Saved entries
━━━━━━━━━━

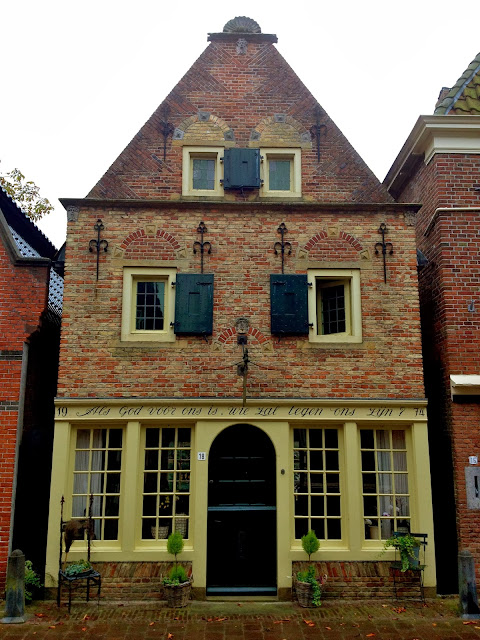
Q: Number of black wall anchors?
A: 6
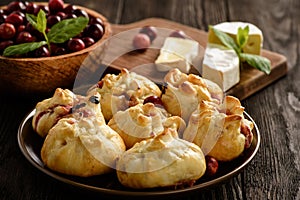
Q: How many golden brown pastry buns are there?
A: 7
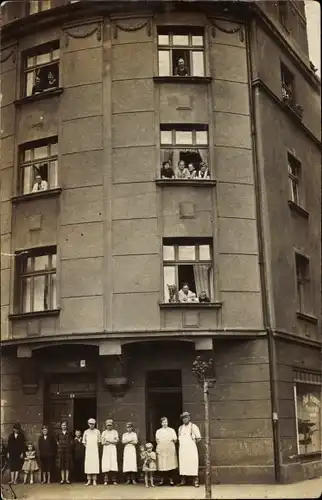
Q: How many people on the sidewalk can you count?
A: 11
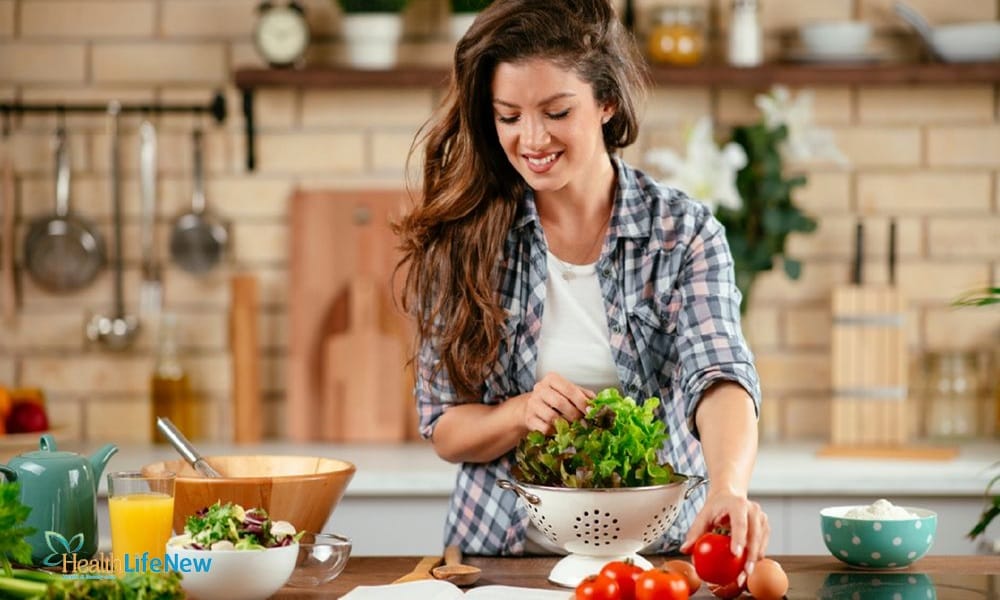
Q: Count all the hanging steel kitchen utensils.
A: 4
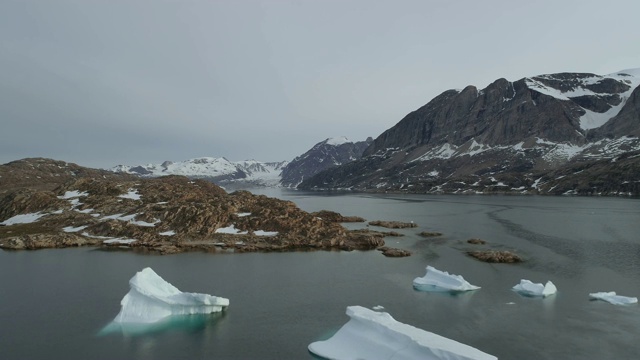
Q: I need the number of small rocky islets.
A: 5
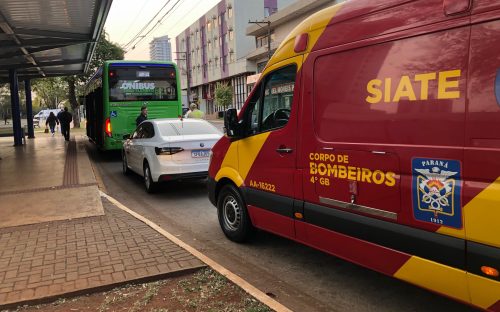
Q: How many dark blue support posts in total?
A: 2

━━━━━━━━━━

▶ _ASSIGNMENT_:
Print all of the entries word for word. Omit the pictures they contain.

▶ _EXERCISE RESULT_:
Q: Number of black wall anchors?
A: 6
Q: How many golden brown pastry buns are there?
A: 7
Q: How many people on the sidewalk can you count?
A: 11
Q: Count all the hanging steel kitchen utensils.
A: 4
Q: I need the number of small rocky islets.
A: 5
Q: How many dark blue support posts in total?
A: 2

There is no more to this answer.